For a long time, physicists tried to explain away the problems with the classical theory of light as arising from an imperfect understanding of atoms and the interaction of light with individual atoms and molecules. The ozone paradox, for example, could have been attributed to the incorrect assumption that one could think of the ozone layer as a smooth, continuous substance, when in reality it was made of individual ozone molecules. It wasn't until 1905 that Albert Einstein threw down the gauntlet, proposing that the problem had nothing to do with the details of light's interaction with atoms and everything to do with the fundamental nature of light itself.

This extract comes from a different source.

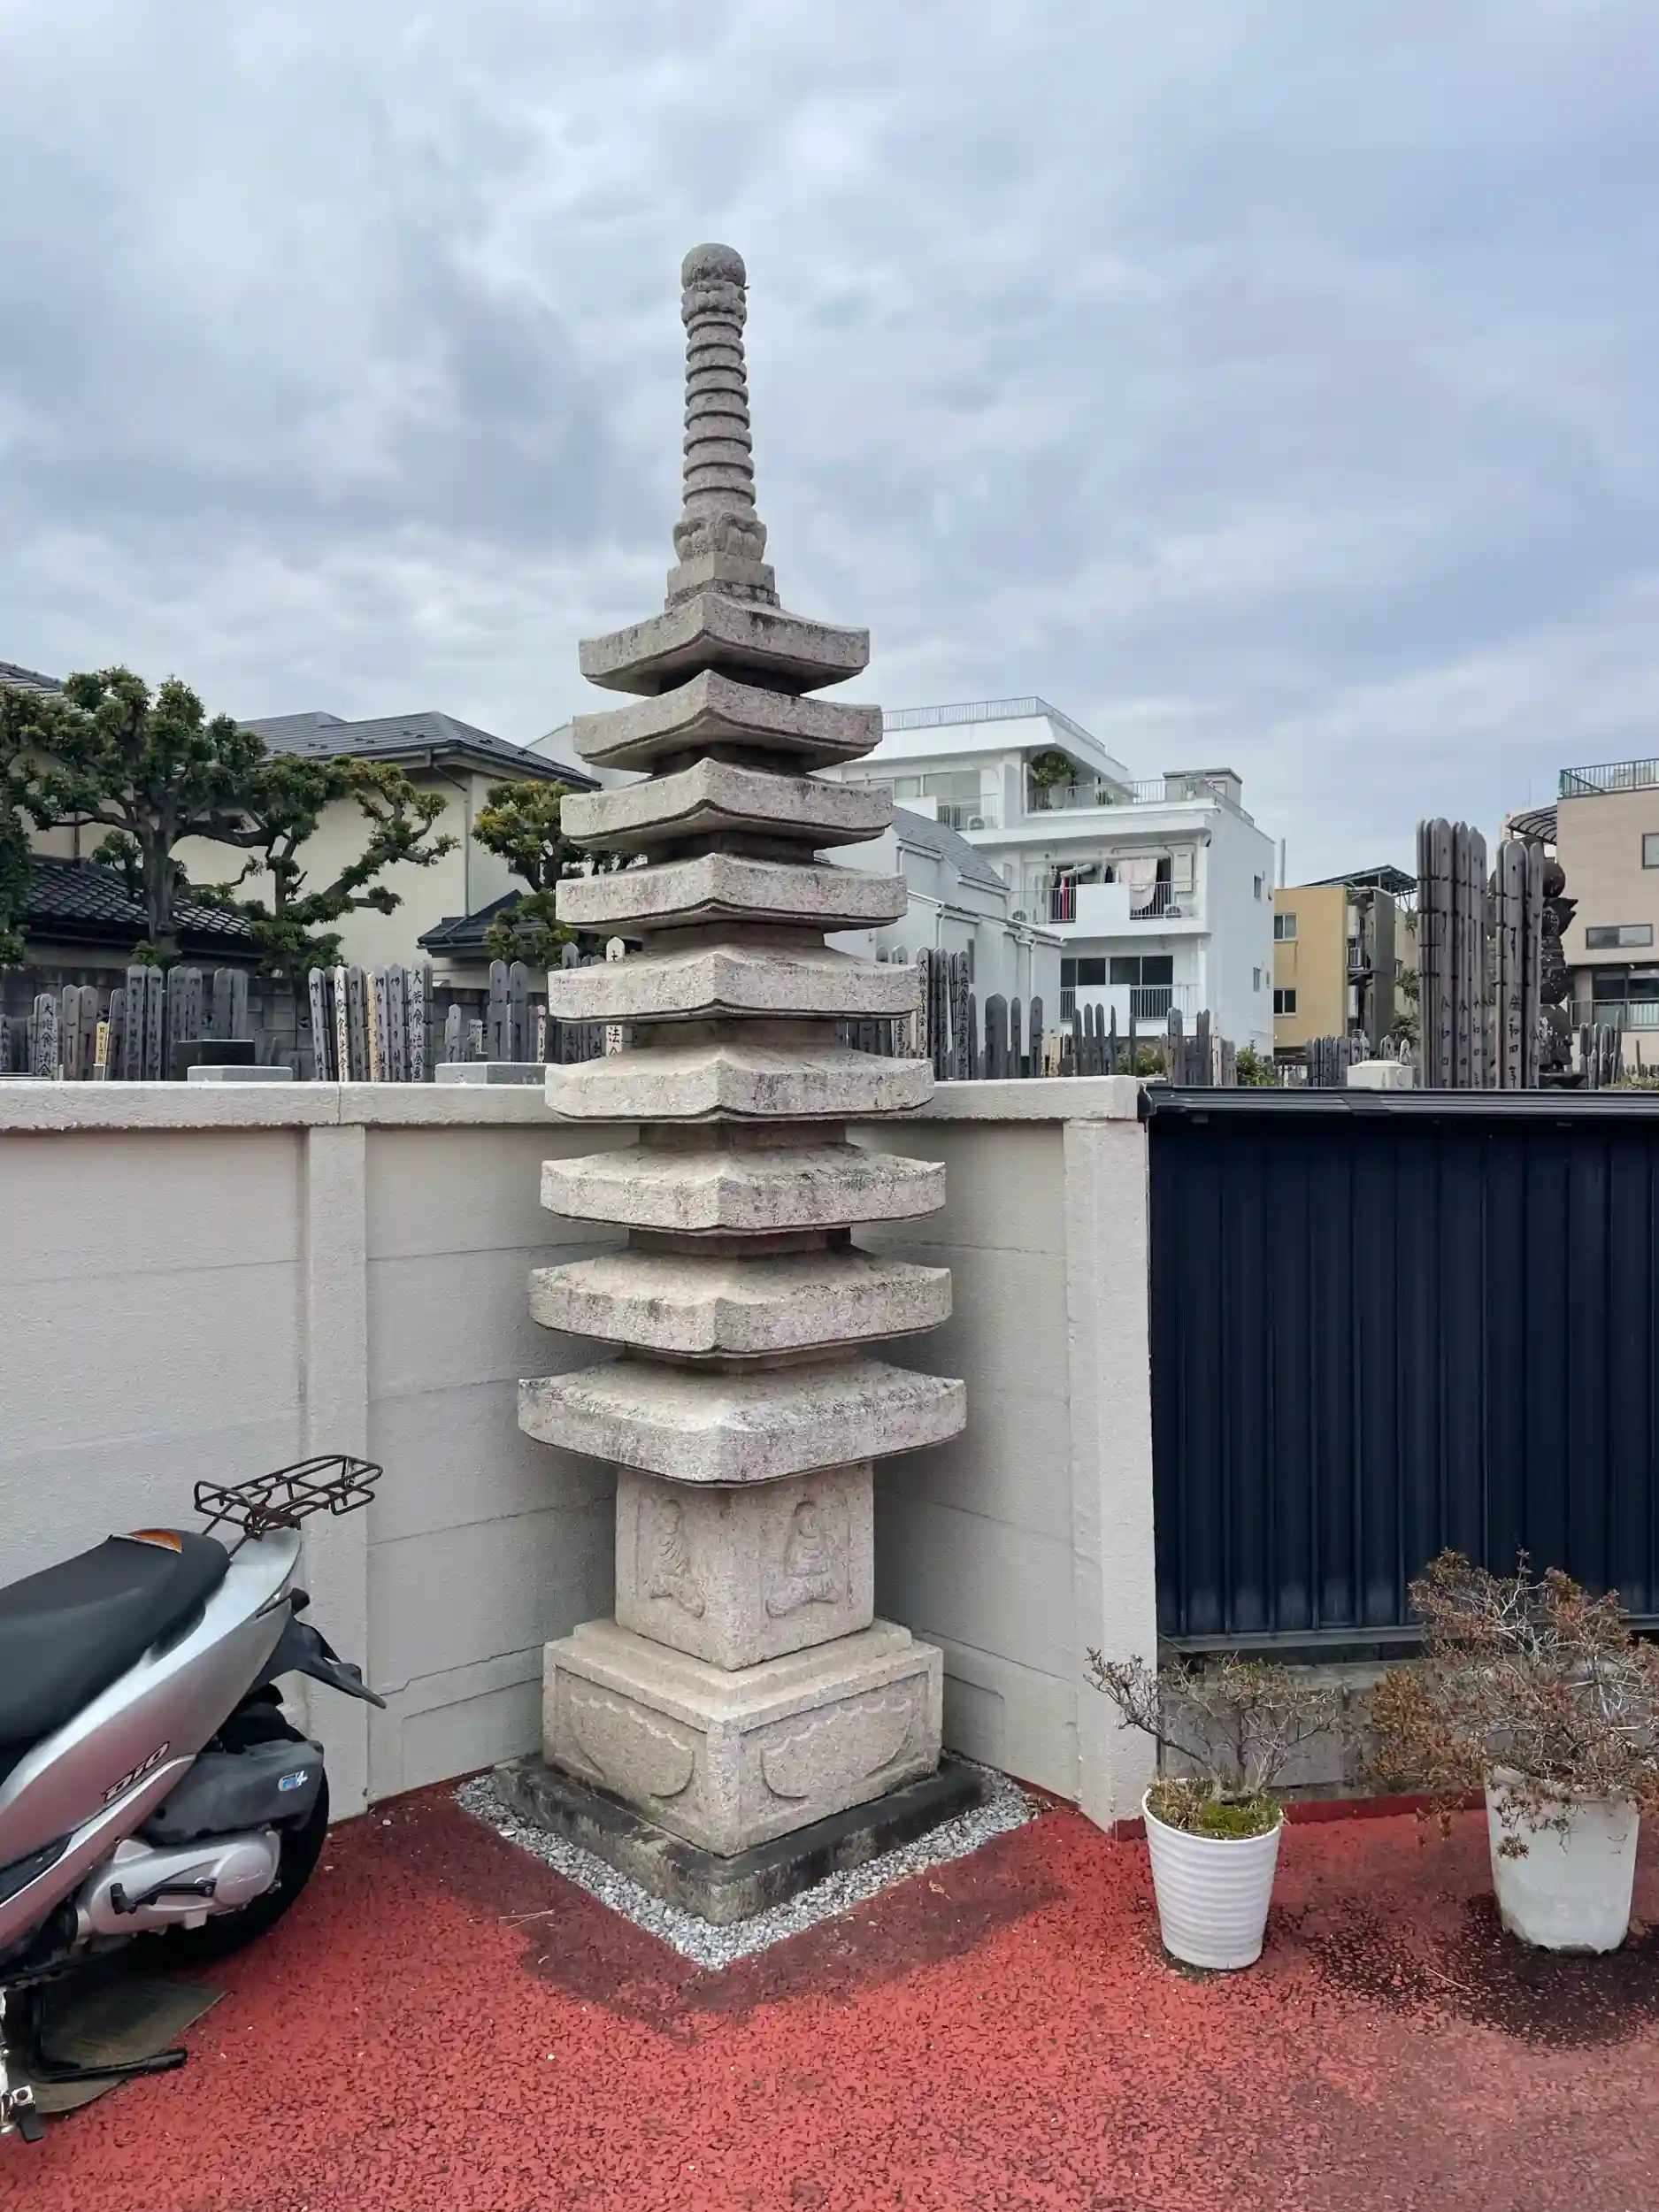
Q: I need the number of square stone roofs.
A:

In those days the data were sketchy, the ideas vague, and the experiments difficult to interpret; it took a genius like Einstein to cut through the thicket of confusion and find a simple solution. Today, however, we can get right to the heart of the matter with a piece of ordinary consumer electronics, the digital camera. Instead of film, a digital camera has a computer chip with its surface divided up into a grid of light-sensitive squares, called “pixels.” Compared to a grain of the silver compound used to make regular photographic film, a digital camera pixel is activated by an amount of light energy orders of magnitude smaller. We can learn something new about light by using a digital camera to detect smaller and smaller amounts of light, as shown in figure a. Figure a/1 is fake, but a/2 and a/3 are real digital-camera images made by Prof. Lyman Page of Princeton University as a classroom demonstration. Figure a/1 is what we would see if we used the digital camera to take a picture of a fairly dim source of light. In figures a/2 and a/3, the intensity of the light was drastically reduced by inserting semitransparent absorbers like the tinted plastic used in sunglasses. Going from a/1 to a/2 to a/3, more and more light energy is being thrown away by the absorbers.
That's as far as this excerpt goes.